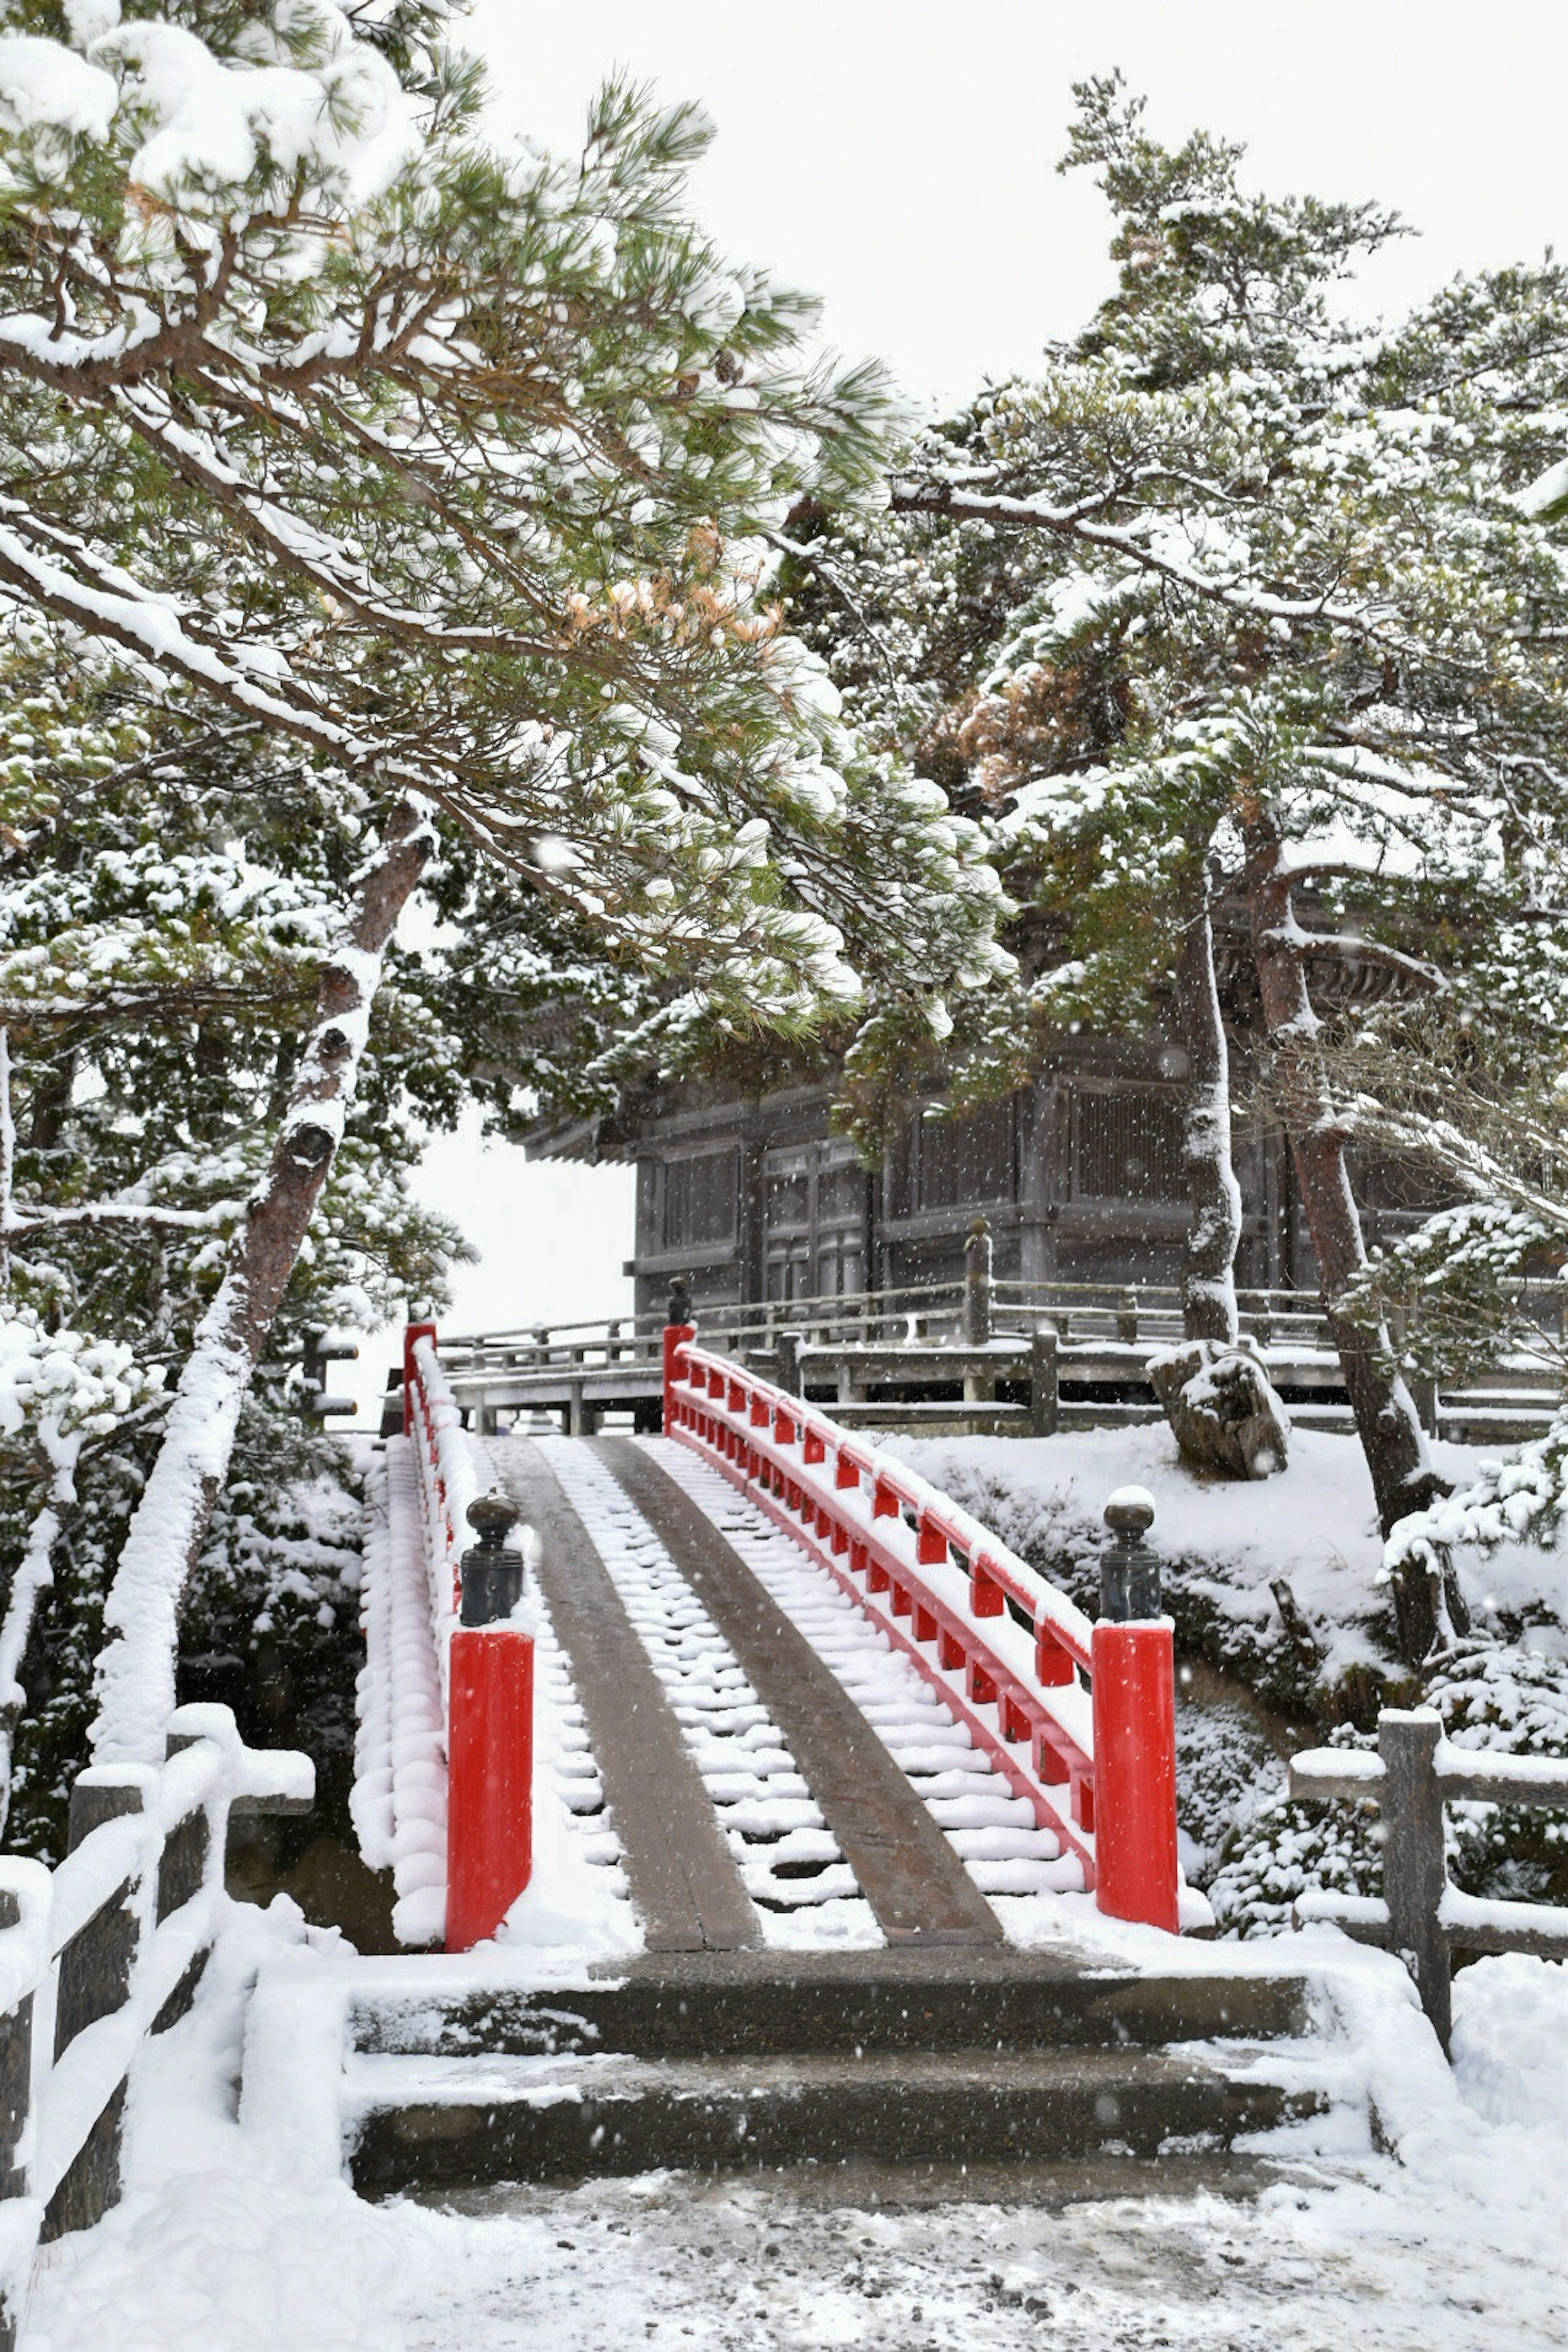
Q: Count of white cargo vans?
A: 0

┄┄┄┄┄┄┄┄┄┄

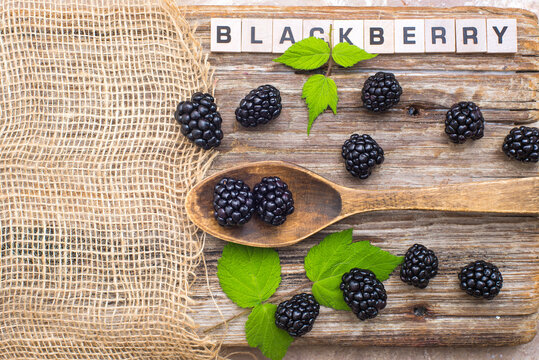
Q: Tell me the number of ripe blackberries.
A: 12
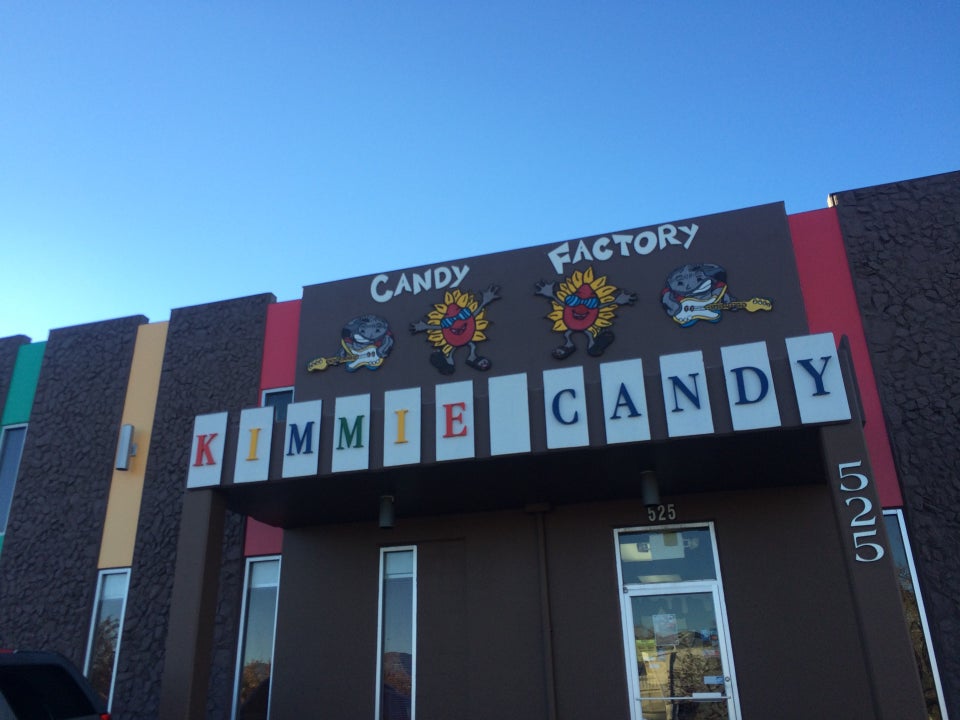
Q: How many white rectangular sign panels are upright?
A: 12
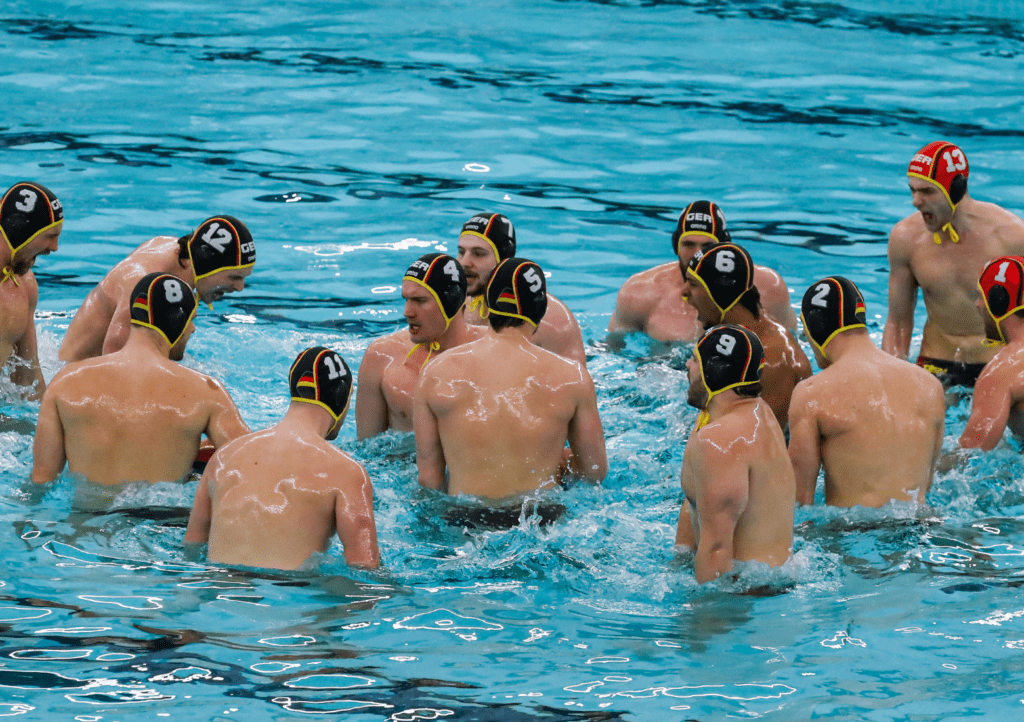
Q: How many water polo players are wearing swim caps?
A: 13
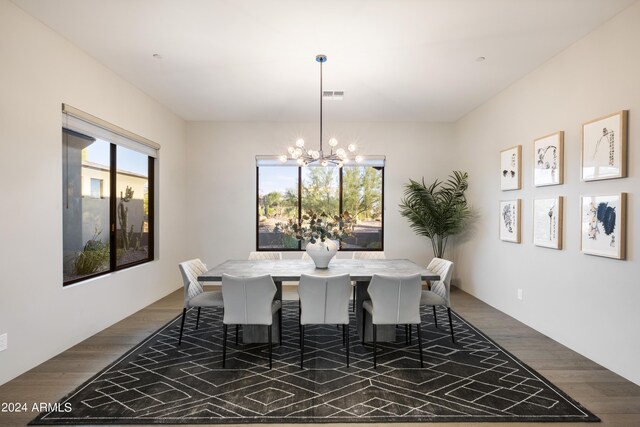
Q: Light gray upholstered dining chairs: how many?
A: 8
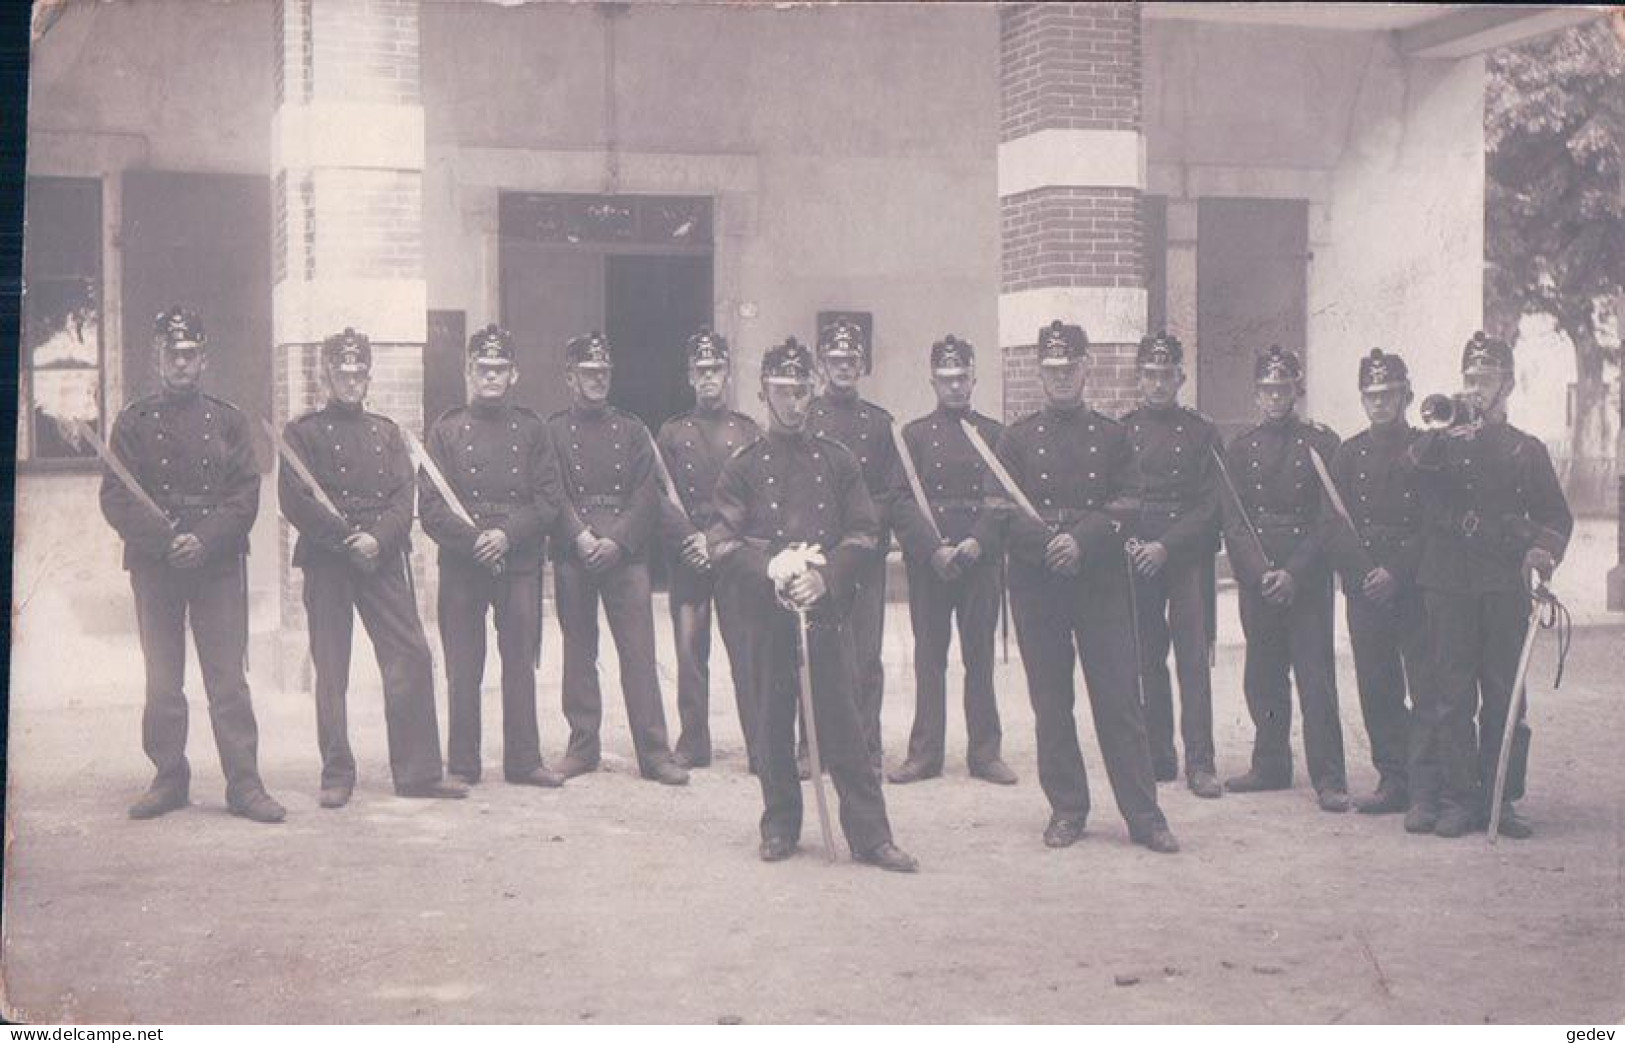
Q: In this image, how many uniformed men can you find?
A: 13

┄┄┄┄┄┄┄┄┄┄

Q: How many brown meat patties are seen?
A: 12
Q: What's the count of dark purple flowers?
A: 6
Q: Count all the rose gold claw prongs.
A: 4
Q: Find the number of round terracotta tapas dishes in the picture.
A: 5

┄┄┄┄┄┄┄┄┄┄

> [Exercise description]: Would you copy every line of the entries in which "many" appears?

> [Solved problem]:
Q: How many white rectangular sign panels are upright?
Q: How many water polo players are wearing swim caps?
Q: Light gray upholstered dining chairs: how many?
Q: In this image, how many uniformed men can you find?
Q: How many brown meat patties are seen?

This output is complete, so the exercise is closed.